Black Nastys are best suited for a 75, they get 16 inches or so.


----------



## Al'Thor (Mar 11, 2006)

artemis1 said:


> Black Nastys are best suited for a 75, they get 16 inches or so.


I stand corrected.....my research wasn't too thorough. I read the one page and made the mistake of assuming it was accurate. No Black Nasty for you....a Jag would work well in there though.


----------



## moneygetter1 (Jan 8, 2006)

> I stand corrected.....my research wasn't too thorough. I read the one page and made the mistake of assuming it was accurate. No Black Nasty for you....a Jag would work well in there though


 :-? Not sure about that one either *Al*, Jag males max out about 14/16" also & are very aggressive & territorial. (females a bit smaller) I'd say 55g min. "T"


----------



## oscarlover43055 (Jun 7, 2008)

How about a JD. One JD would do great in there. No lie.


----------



## Al'Thor (Mar 11, 2006)

moneygetter1 said:


> > I stand corrected.....my research wasn't too thorough. I read the one page and made the mistake of assuming it was accurate. No Black Nasty for you....a Jag would work well in there though
> 
> 
> :-? Not sure about that one either *Al*, Jag males max out about 14/16" also & are very aggressive & territorial. (females a bit smaller) I'd say 55g min. "T"

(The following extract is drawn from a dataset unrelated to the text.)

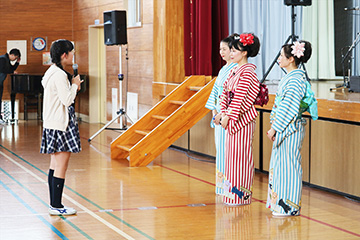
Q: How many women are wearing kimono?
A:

Good God! Believe it or not, I had just got done reading BV's updated Salvini thread in the CA forum and somehow typed Jag by mistake. For crying out loud, that sort of typo is usually associated with PWI(Posting While Intoxicated). But I quit drinking years ago.....  Salvini would work.

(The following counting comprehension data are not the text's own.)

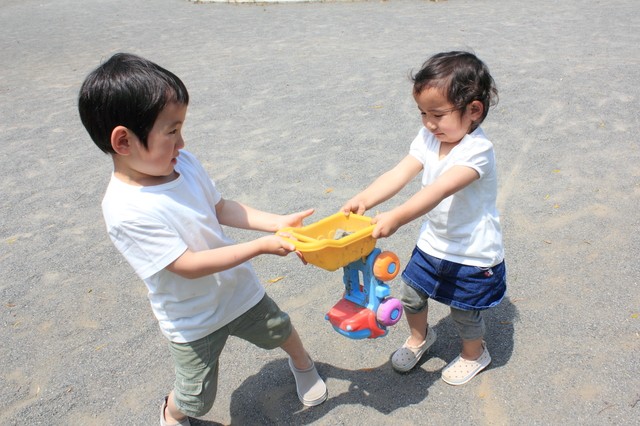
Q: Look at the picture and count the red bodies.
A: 1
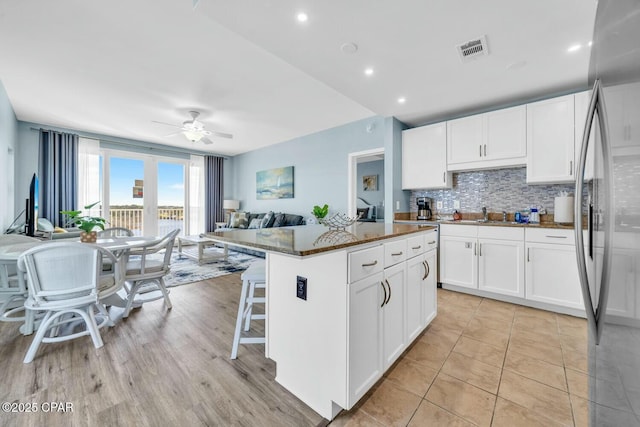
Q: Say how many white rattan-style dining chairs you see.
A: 4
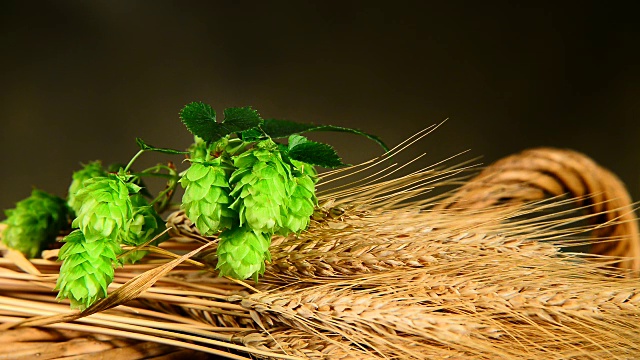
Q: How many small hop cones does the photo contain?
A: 9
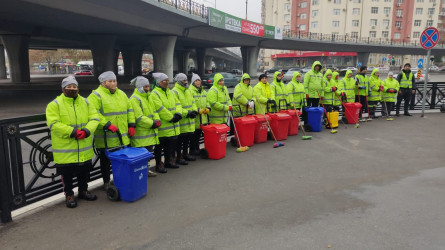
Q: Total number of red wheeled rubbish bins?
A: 6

Neon Tetras. That's the way to go......they'd bite your face off if they had a chance. :lol:


----------



## BlackShark11k (Feb 16, 2007)

Al'Thor said:


> moneygetter1 said:
> 
> 
> > > I stand corrected.....my research wasn't too thorough. I read the one page and made the mistake of assuming it was accurate. No Black Nasty for you....a Jag would work well in there though
> ...


 :lol: :lol: :lol:


----------



## moneygetter1 (Jan 8, 2006)

Maybe you should start back drinkin' *Al*!! (just kiddn) No harm no foul. :thumb:


----------



## Moutralewn (Aug 27, 2008)

I have a question similar to Regalis...

I have a 55g (Juwel RIO180) 40"x16"x20".

Can I keep 1 Oscar in?


----------



## remarkosmoc (Oct 19, 2005)

Moutralewn said:


> I have a question similar to Regalis...
> 
> I have a 55g (Juwel RIO180) 40"x16"x20".
> 
> Can I keep 1 Oscar in?


Hey Moutralewn,

Welcome to the forum :thumb: Generally you want to start a new thread to ask a question and keep the current thread about the OP's question. Anywhoo, a 55 is pretty small for an oscar and not recommended, but folks do it all the time.


----------



## Moutralewn (Aug 27, 2008)

tannable75 said:


> Moutralewn said:
> 
> 
> > I have a question similar to Regalis...
> ...


OK, thanks.
...and sorry


----------